Lanzó una despectiva carcajada.
–¡Están todos ocupados por los torpes sobrinos de los senadores que han venido a cazar jabalíes…! Oh, Helena, disculpa.
En tanto hija de un senador, la joven podría haber puesto reparos, pero se limitó a esbozar una sonrisa irónica. Y yo me inquieté.
Mi nuevo trabajo exigía resistencia. Las minas funcionan con los criminales de más baja estofa. Las cuadrillas de esclavos trajinan de sol a sol, es un trabajo duro y, pese a que las vetas de lomo de las colinas de Mendip están muy próximas a la superficie, lo que a esas minas les falta en peligro físico queda compensado por la espantosa desolación de la región.
–Falco, ¿está pensando en su golpe de buena fortuna? – preguntó Flavio.

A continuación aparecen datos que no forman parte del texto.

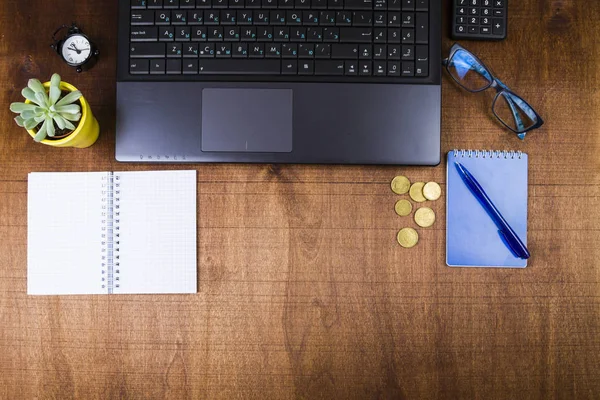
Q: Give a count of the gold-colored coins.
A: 6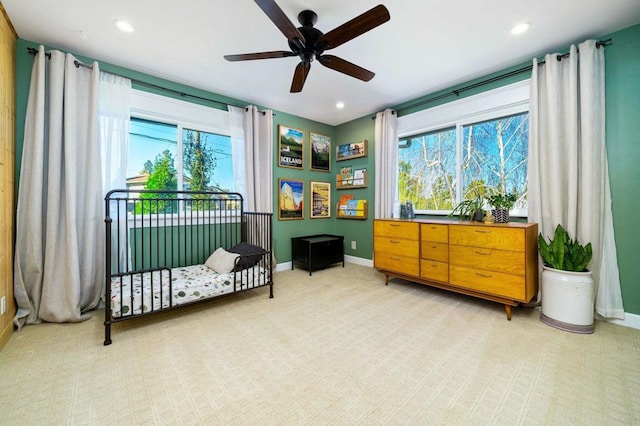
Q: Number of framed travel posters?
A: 4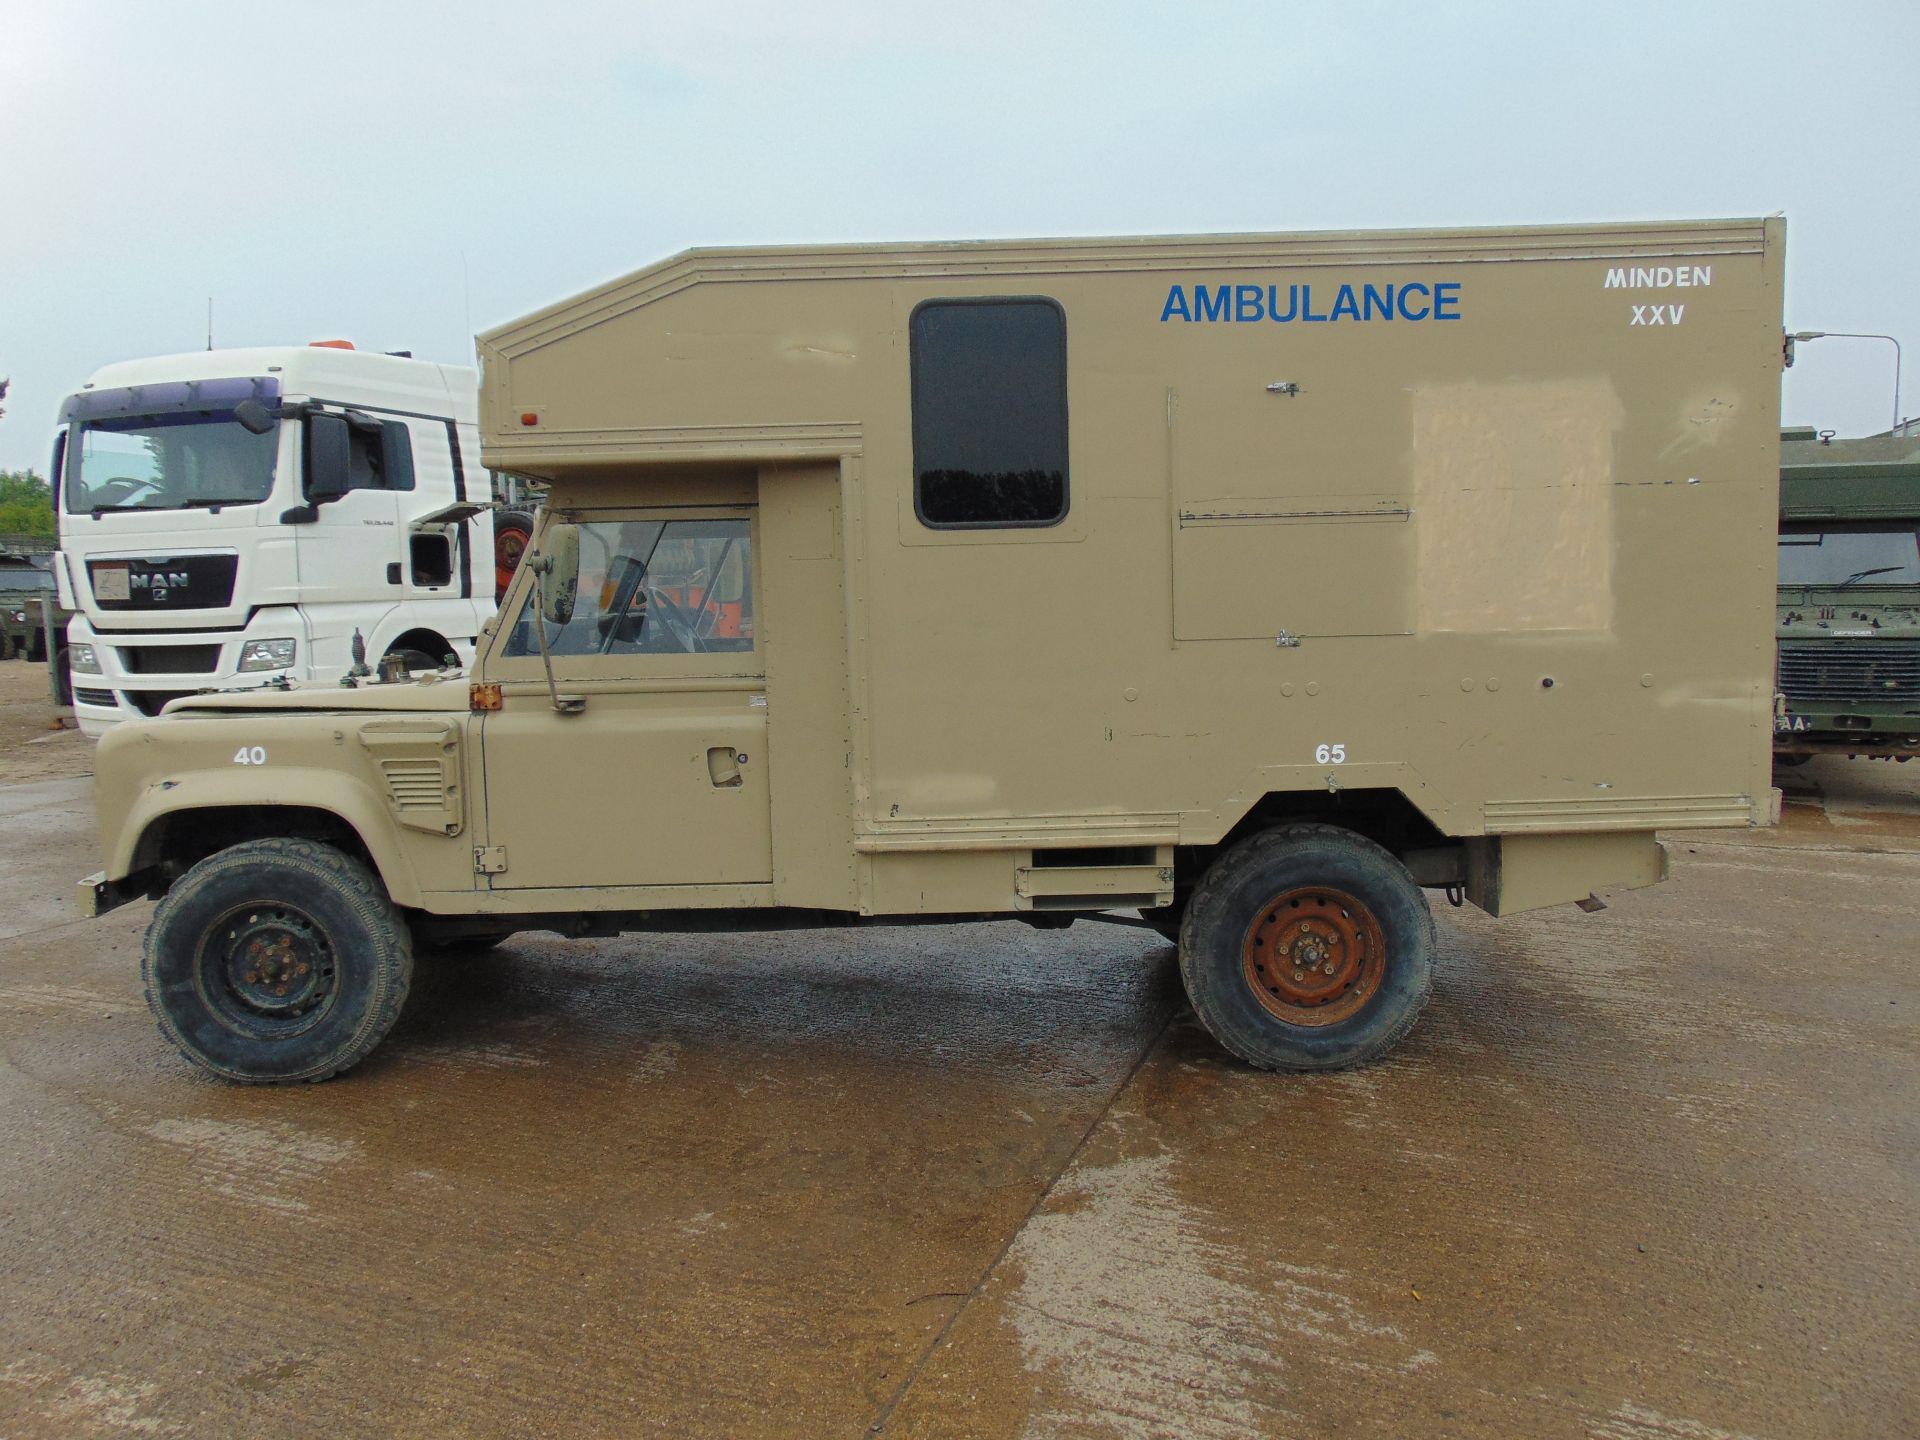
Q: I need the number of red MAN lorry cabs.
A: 0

–Francamente, preferiría sentarme vestido de etiqueta y sin parasol en un anfiteatro achicharrado por el sol, en el que los porteros te quitan las jarras de vino y los músicos están de huelga, para asistir durante cinco horas a una obra griega inaudible. ¿A quién debo agradecer estas deliciosas vacaciones de invierno? – pregunté quisquillosamente.
Hilaris dobló la servilleta.
–Me parece que la idea se le ocurrió a Helena Justina.
No tuve más remedio que sonreír.
–¡Que los dioses protejan a su señoría! Supongo que se ocupará de dar una explicación a mi anciana y canosa madre cuando se me quiebre la espalda y me entierren en un pantano. Señora, ¿responde ante las Furias al infligirme esta severa venganza? Helena Justina miró su copa y no respondió. Logré atraer la mirada sorprendida de su tío, que dijo sucintamente:
–Helena Justina sólo responde ante sí misma.
En mi opinión, ése era su problema. Decirlo no habría servido de nada y no me interesaba criticar a Décimo, su padre. Ningún hombre es totalmente responsable de las mujeres de su casa. Es algo que supe mucho antes de poseer mis propias mujeres.